Stored data entries

____________

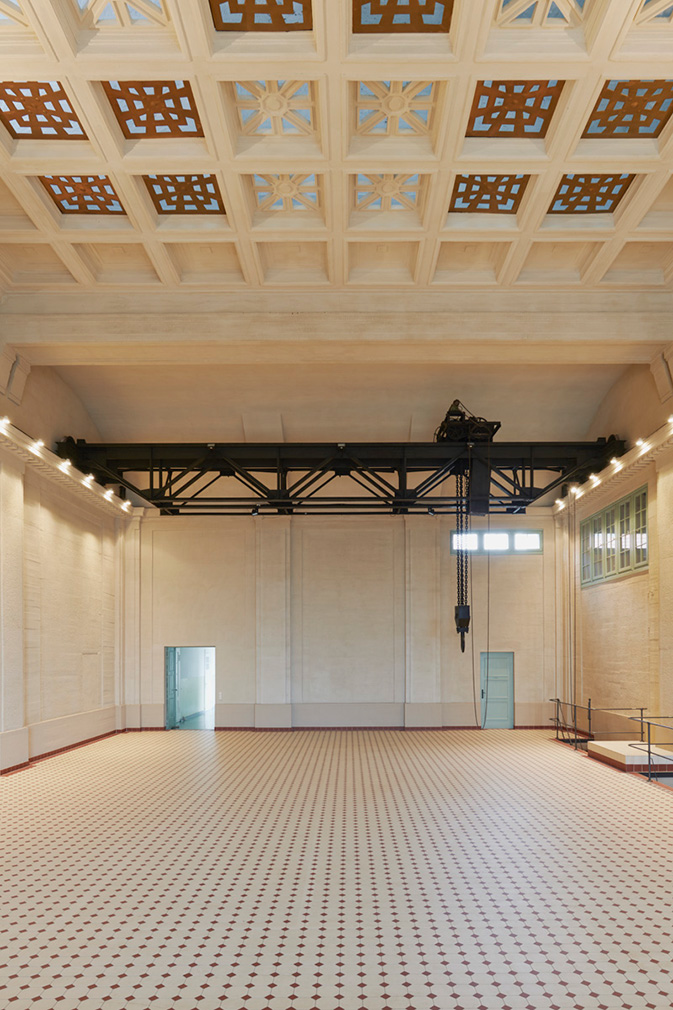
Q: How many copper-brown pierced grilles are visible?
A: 10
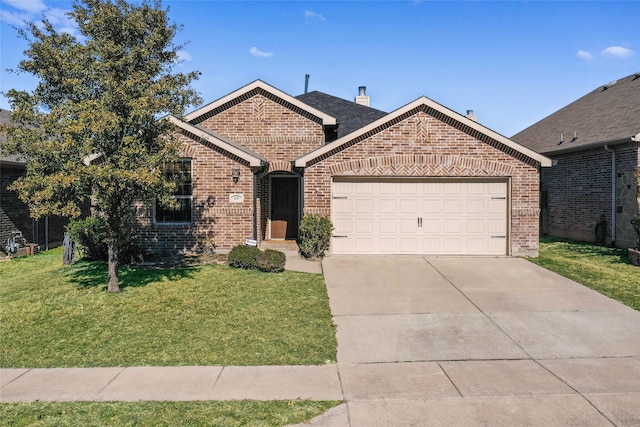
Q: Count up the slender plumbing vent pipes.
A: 3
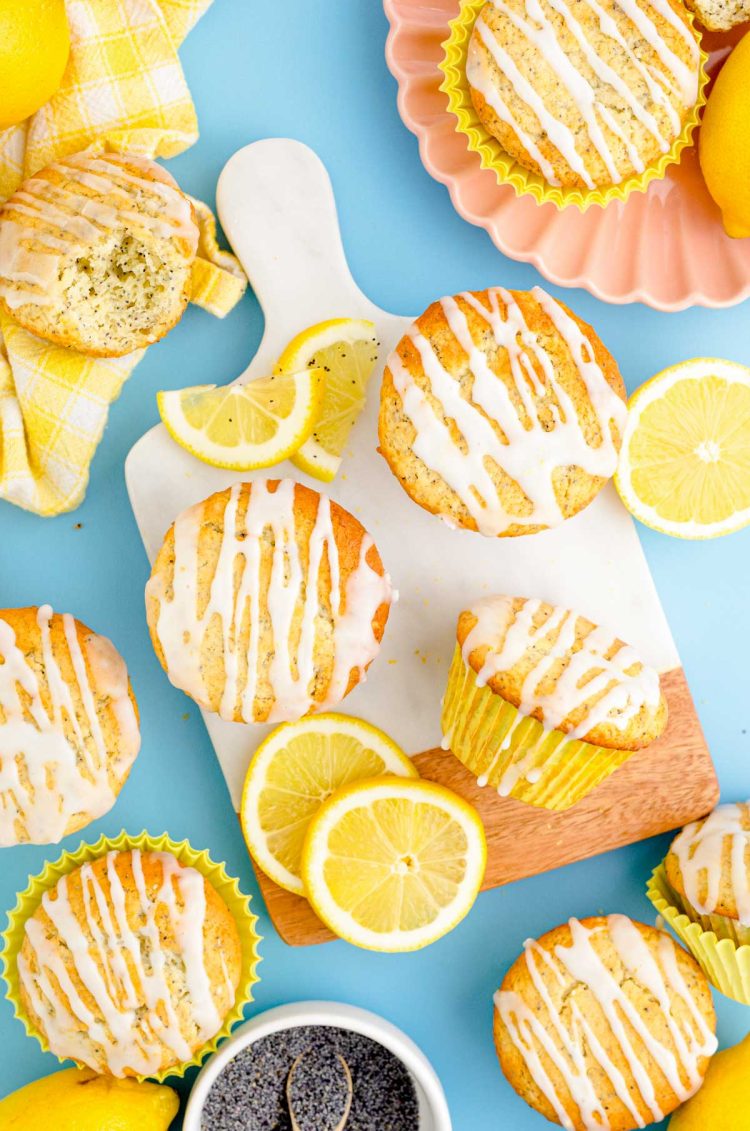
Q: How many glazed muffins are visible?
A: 9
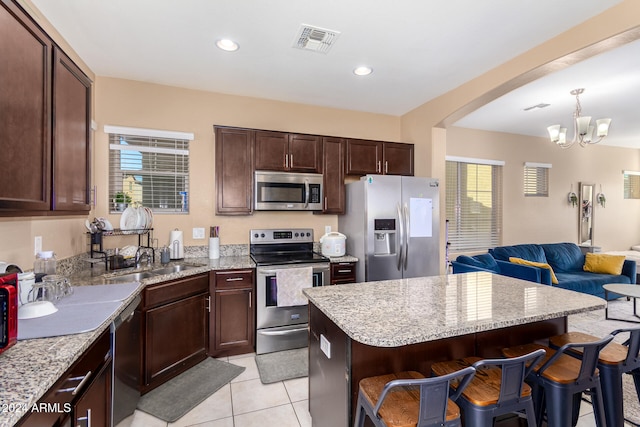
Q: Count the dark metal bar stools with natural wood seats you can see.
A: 4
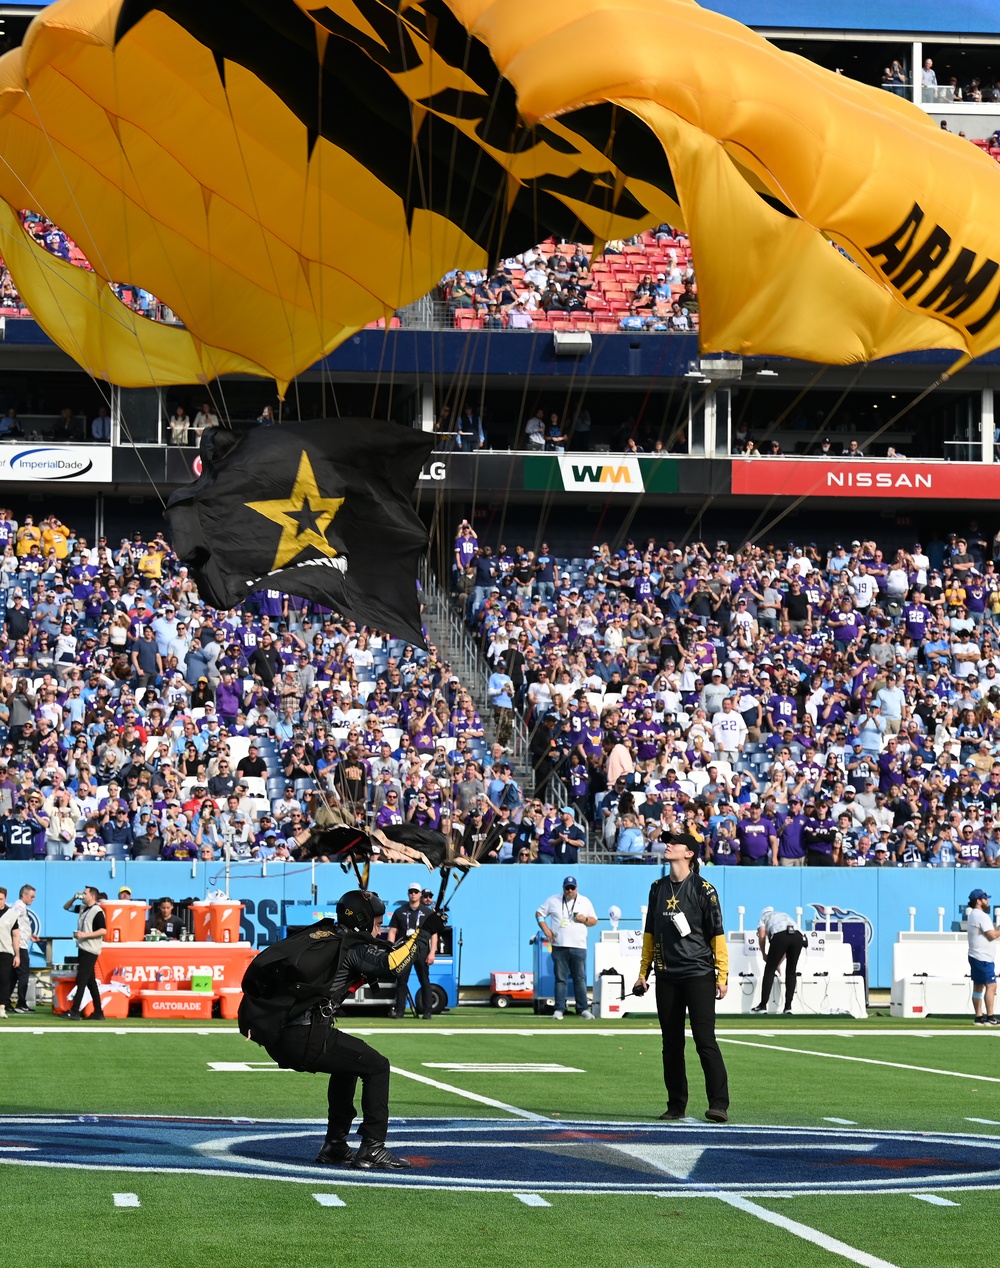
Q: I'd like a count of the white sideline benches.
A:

____________

Determine which lines above include the word "many", and report those lines in full.

(RESULT FOR THIS EXERCISE):
Q: How many copper-brown pierced grilles are visible?
Q: How many glazed muffins are visible?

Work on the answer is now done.